Testing Ex Machina

Quality Assurance Strategies for AI

Ex Machina premiered a decade ago, a sci-fi thriller depicting life-like AI robots blurring the line between machines and humans. And yet here we are, staring at this new breed of technology called language models which seem to blur the line between machines and humans. While we don’t believe any of the fantasy projections about Ava ruling the world, we do subscribe to the practical requirement of testing AI apps before releasing them to production. And therein is the challenge.
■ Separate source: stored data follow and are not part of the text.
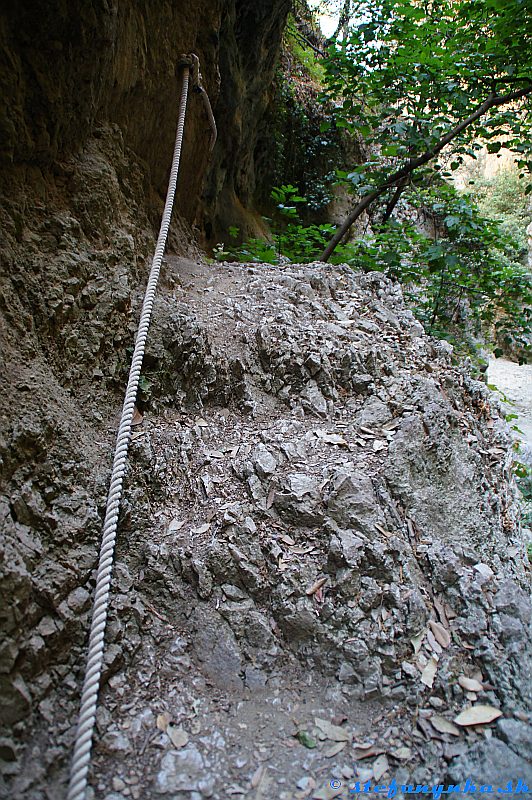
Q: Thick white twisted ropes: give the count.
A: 1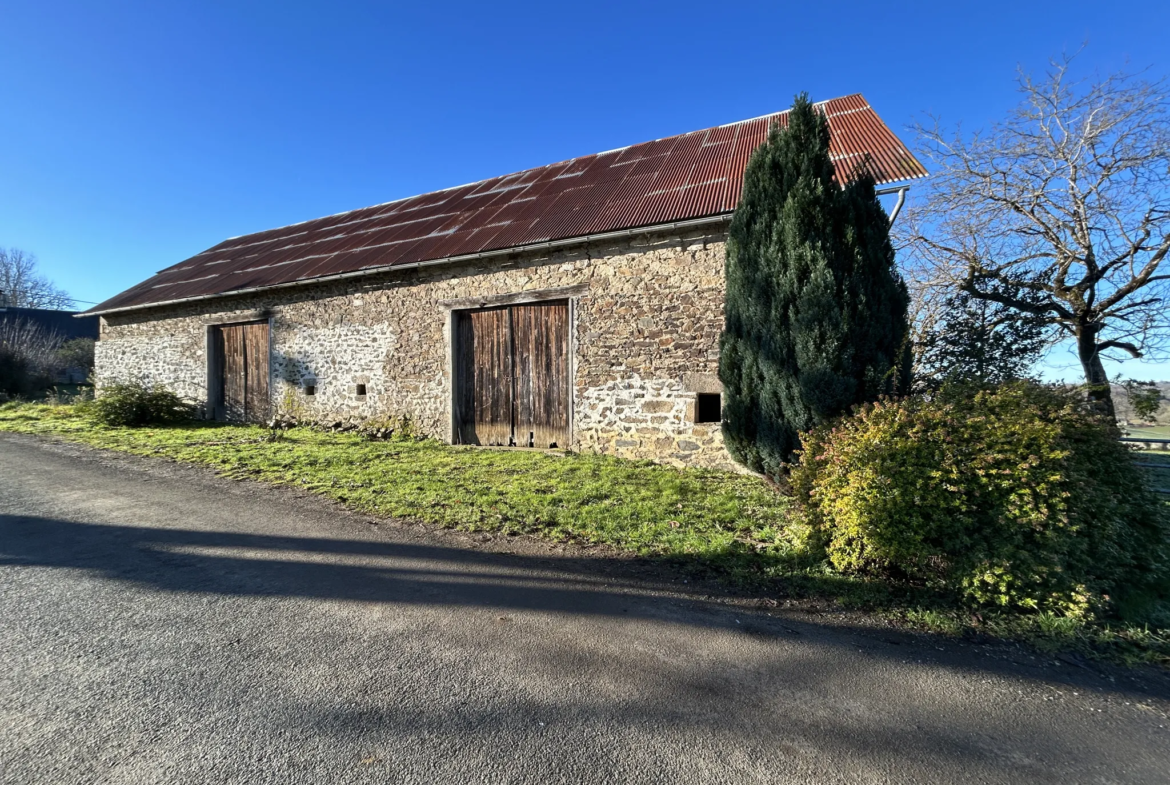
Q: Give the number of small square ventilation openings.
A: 3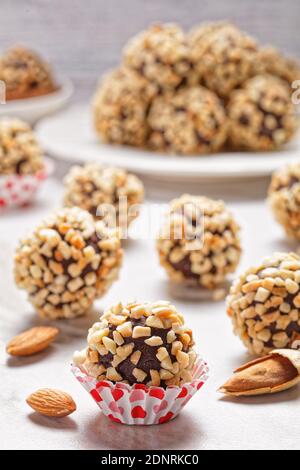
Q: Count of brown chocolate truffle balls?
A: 14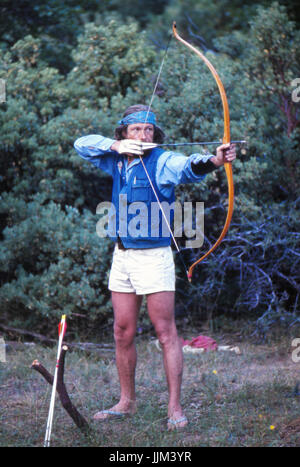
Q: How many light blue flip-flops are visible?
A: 2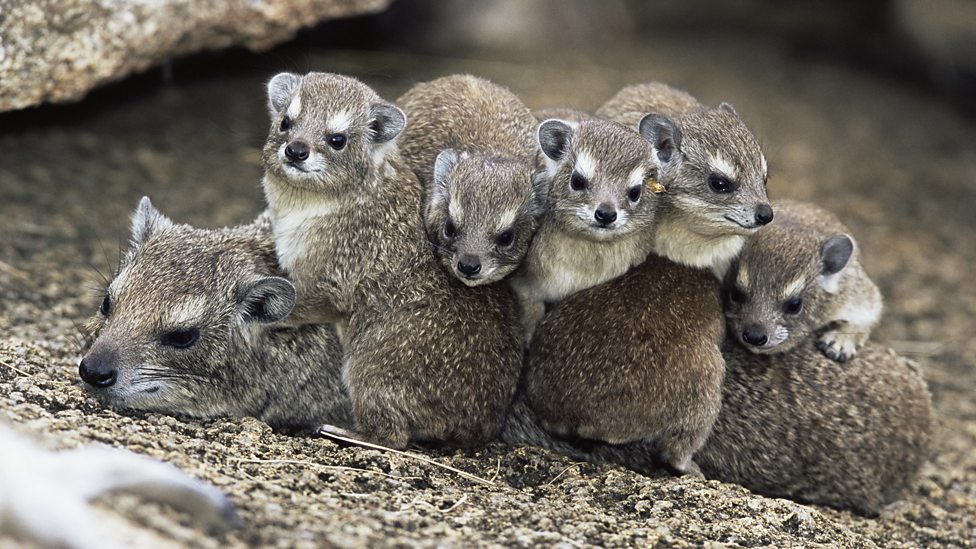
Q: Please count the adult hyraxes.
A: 1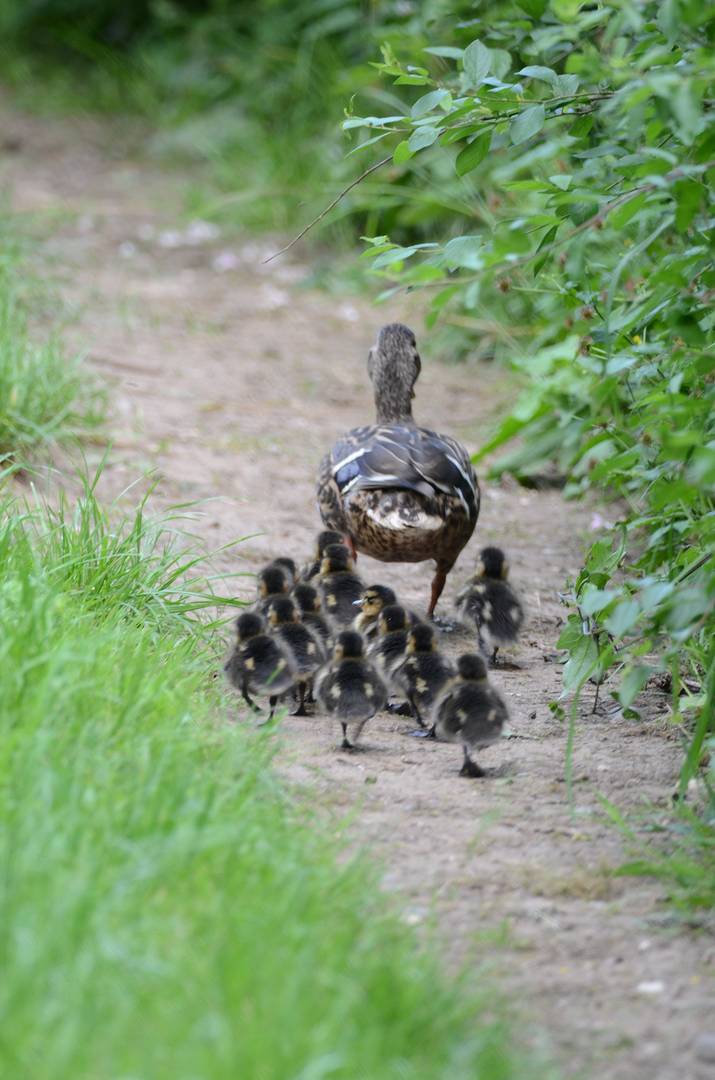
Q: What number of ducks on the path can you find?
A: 14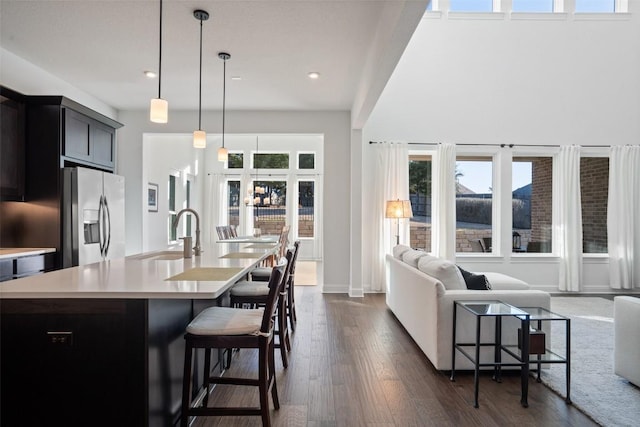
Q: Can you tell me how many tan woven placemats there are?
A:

As we noted in our most recent post, language models defy traditional testing techniques since, unlike traditional software, they are probabilistic, built off vast datasets and excel at fiction writing when you’re not watching. We’ve been through many rounds of testing, including ecommerce apps governed by GPT-4 only to find it will make up a product price even if the price was available on the database. For most companies, the language models are being deployed for highly productive use internally, until better methods are developed to govern the models for customer touch points.

But what are the broad testing strategies for AI Apps built on language models? For one thing, the strategy must include real-time instrumentation of the model. We see consistent responses to a fixed prompt in most instances, but not always, and that is the issue. In addition, since the scope, tone, style, relevance, and richness of model responses can vary even with the same context window, it is essential that real-time instrumentation of models be used to monitor outcomes, and intercept as needed. In addition to the continuous testing requirement, we have identified a few other testing strategies and objectives that we believe are important, if not essential:

1. Accuracy of Responses

Content Verification: Test whether the responses are factually accurate and relevant to the prompts. This can be done by matching responses against trusted data sources or established facts.
Context Appropriateness: Ensure that responses are contextually appropriate and adhere to the intended usage of the application.

2. Language and Tone

Sentiment Analysis: Monitor the tone of the responses to ensure they match the desired positivity or neutrality, especially in customer service or sensitive contexts.
Language Style and Formality: Depending on the application's audience, check whether the language style and formality match the expected standards.

3. Safety and Compliance

Filtering Harmful Language: Use text classification models to detect and alert any use of harmful, offensive, or inappropriate language.
Compliance Checks: Ensure responses comply with regulatory standards such as GDPR, HIPAA, or COPPA where applicable, particularly in handling personal or sensitive information.

4. Consistency and Reliability

Response Consistency: Test for consistency in responses to similar or repeated queries to ensure the model's reliability.
Error Rate Monitoring: Track and analyze the frequency and types of errors that occur, whether they are user input errors or model output errors.

5. Performance Metrics

Latency and Response Time: Monitor the time it takes for the LLM to respond to requests, as performance can impact user experience.
System Performance: Keep an eye on the system’s health, including CPU and memory usage, to ensure the infrastructure supporting the LLM is stable.

6. Bias and Fairness

Bias Detection: Regularly sample and analyze responses for any signs of bias—whether gender, racial, cultural, or otherwise—to ensure fairness and inclusivity.
Mitigation Strategies: Implement strategies to mitigate detected biases, possibly adjusting the model's training or prompt engineering.

7. User Feedback Integration

Feedback Loops: Incorporate user feedback mechanisms to gather insights on the quality and appropriateness of responses, which can then be used to improve the AI App with prompt and context adjustments.

We're at the beginning of a remarkable period of change, where AI will infuse and inform our products and services, helping to drive nonlinear market performance. But a key element of leveraging AI for the market is effective quality assurance, something that even Ava would understand.